**Material shown:**
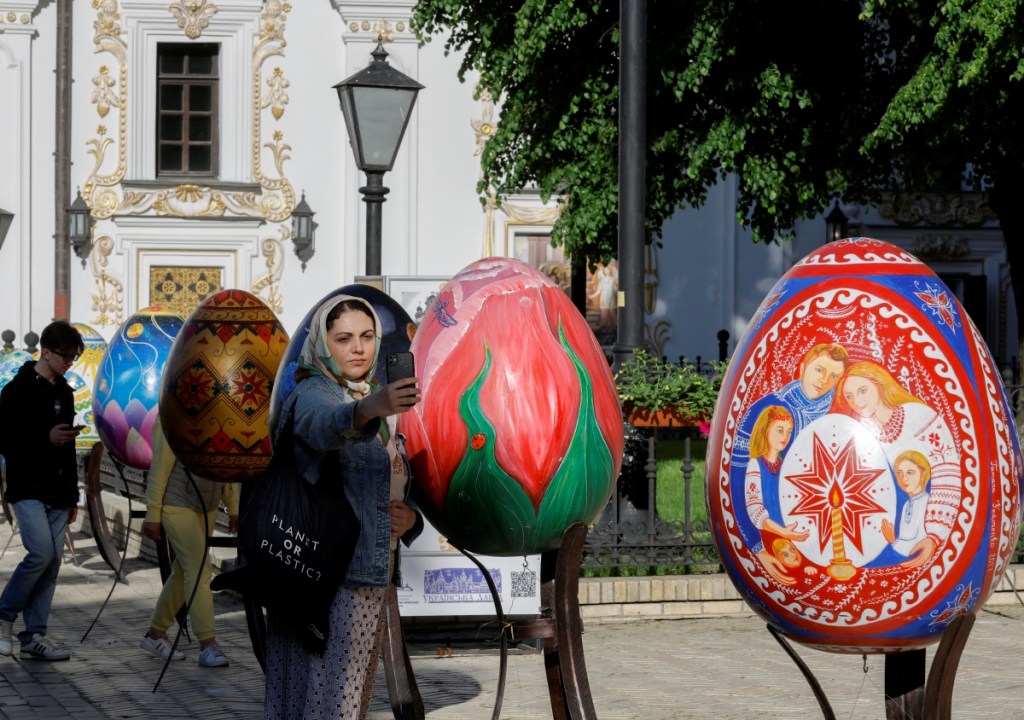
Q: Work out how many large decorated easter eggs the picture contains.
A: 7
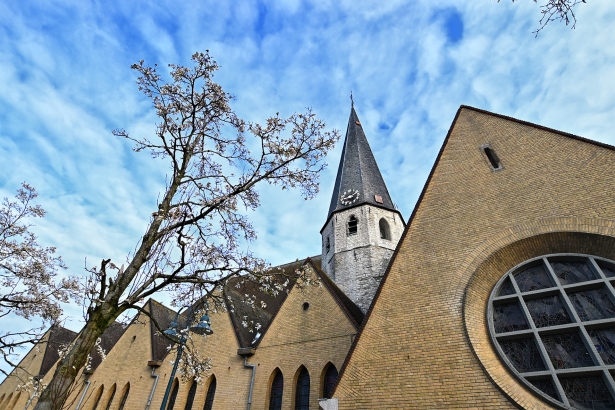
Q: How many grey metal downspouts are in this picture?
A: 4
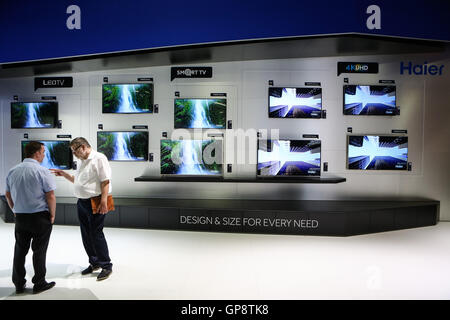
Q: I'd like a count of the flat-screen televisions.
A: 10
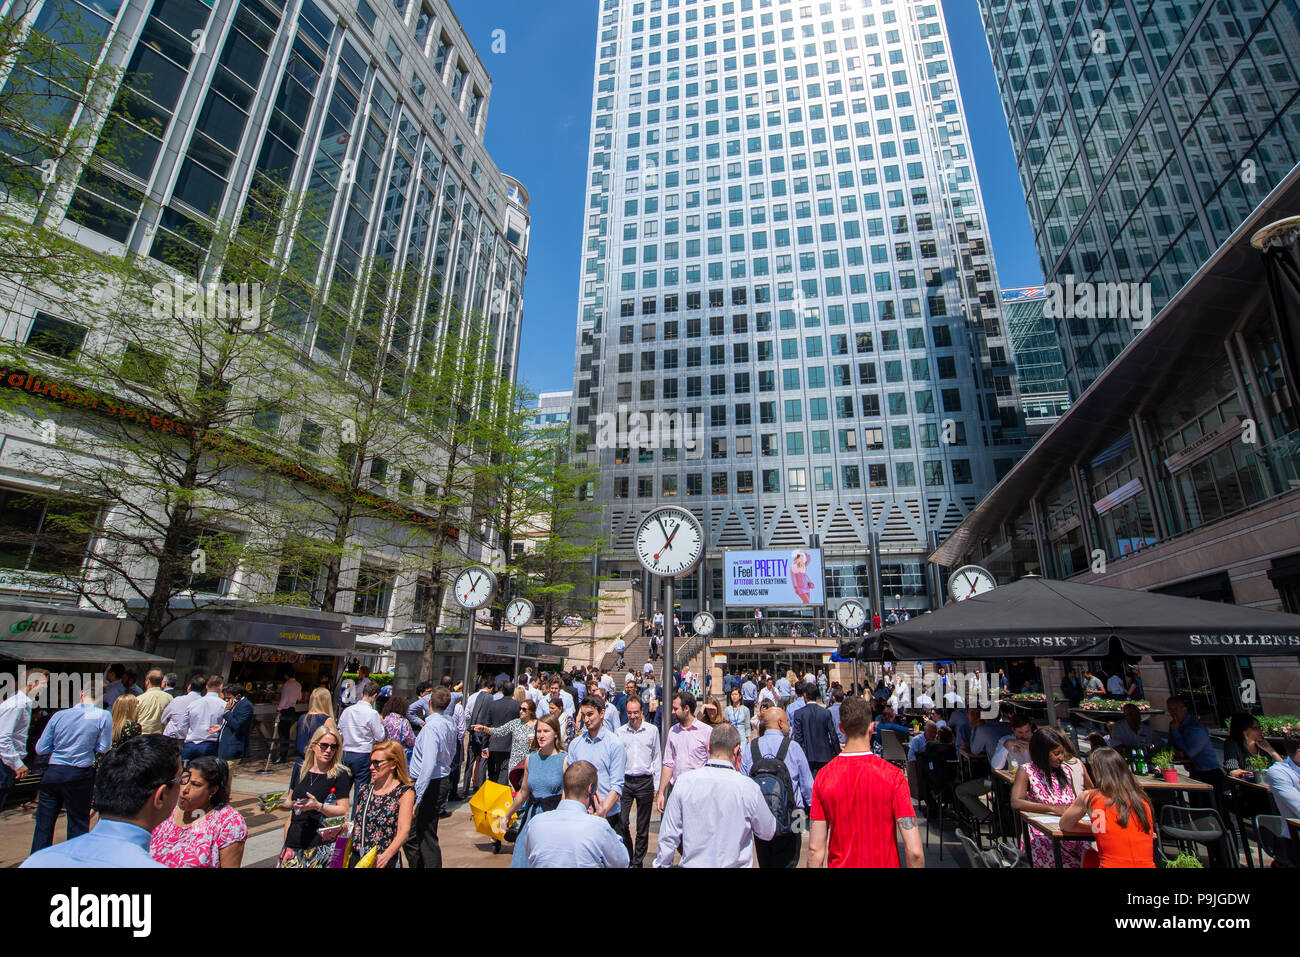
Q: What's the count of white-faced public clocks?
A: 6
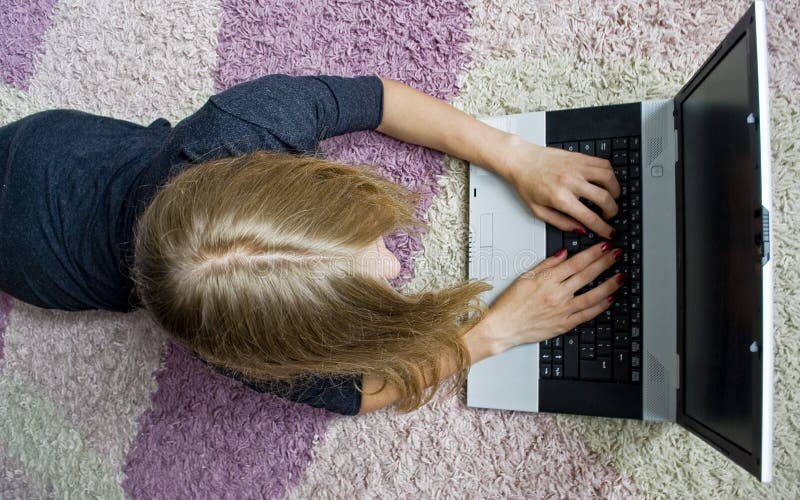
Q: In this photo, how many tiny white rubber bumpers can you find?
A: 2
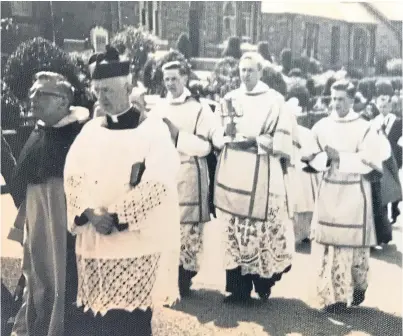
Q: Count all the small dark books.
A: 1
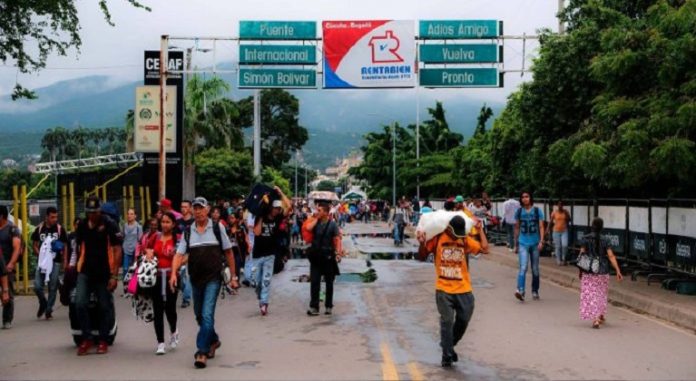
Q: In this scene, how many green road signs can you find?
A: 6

**The task:**
Quote, word for word and nothing more, every line from the line with "Q: In this photo, how" to the end of the entries, including both ends; skip any pictures.

**Response:**
Q: In this photo, how many tiny white rubber bumpers can you find?
A: 2
Q: Count all the small dark books.
A: 1
Q: In this scene, how many green road signs can you find?
A: 6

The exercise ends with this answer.